Task item: Give back every line of the data exactly. Pictures are not part of the copy.

Provided data:
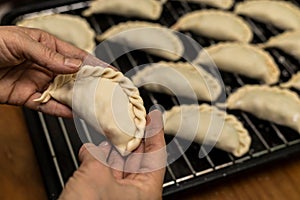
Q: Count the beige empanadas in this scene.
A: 13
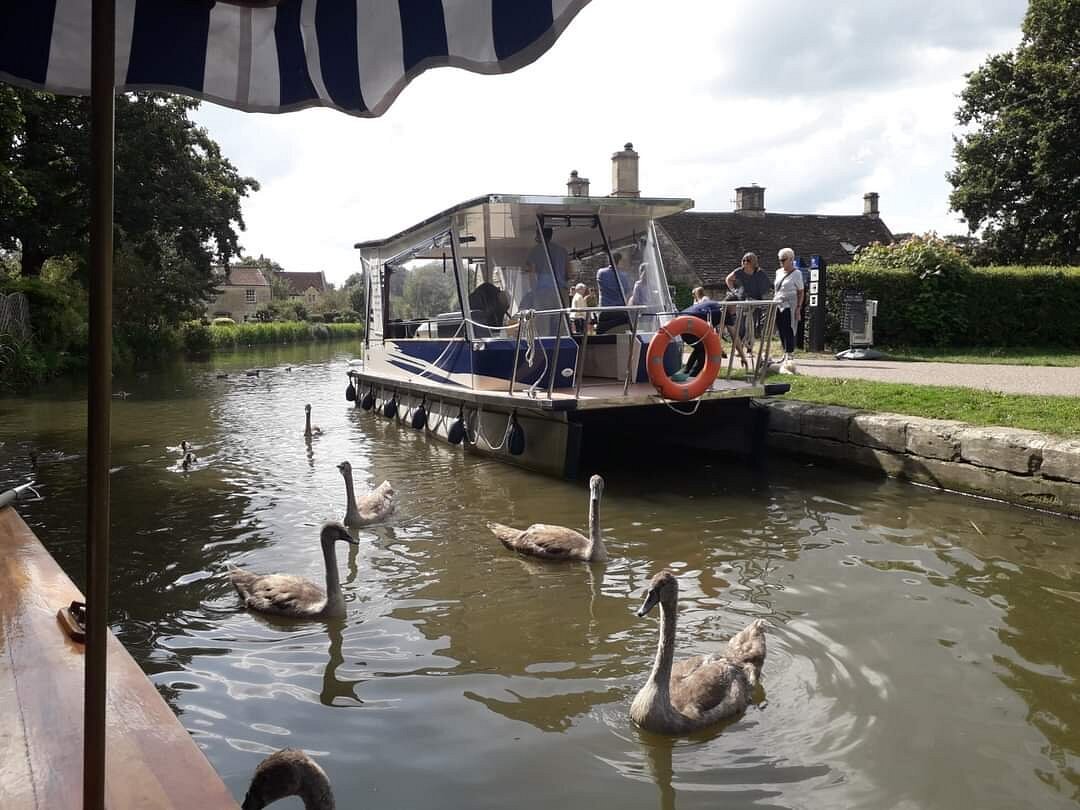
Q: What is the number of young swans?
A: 6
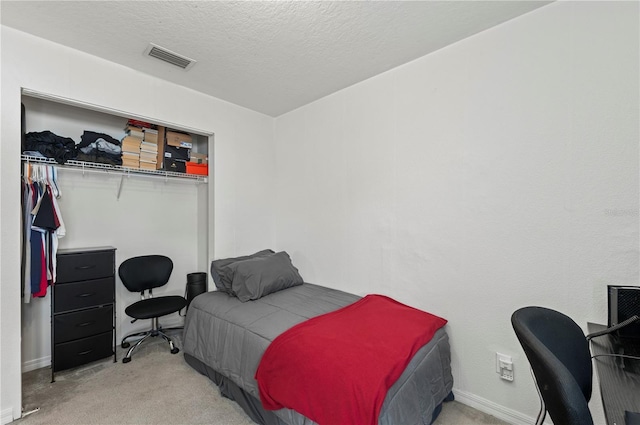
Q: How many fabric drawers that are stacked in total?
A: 4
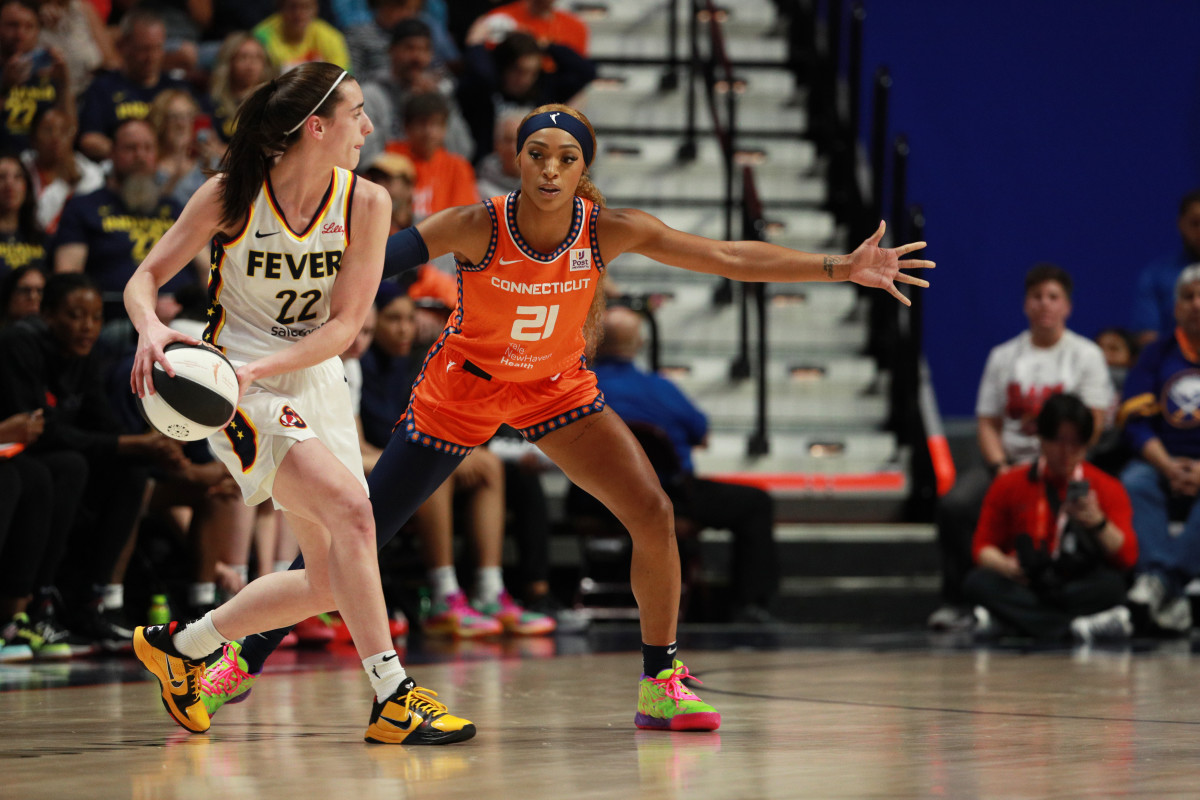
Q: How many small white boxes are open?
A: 0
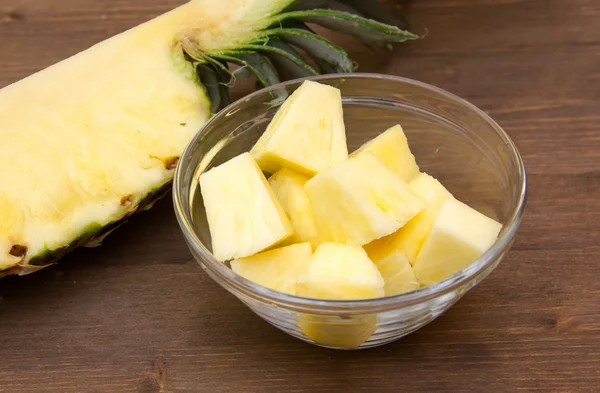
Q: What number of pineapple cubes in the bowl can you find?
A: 10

Exercise answer:
Q: Count the beige empanadas in this scene.
A: 13
Q: What is the number of young swans?
A: 6
Q: How many fabric drawers that are stacked in total?
A: 4
Q: How many small white boxes are open?
A: 0
Q: What number of pineapple cubes in the bowl can you find?
A: 10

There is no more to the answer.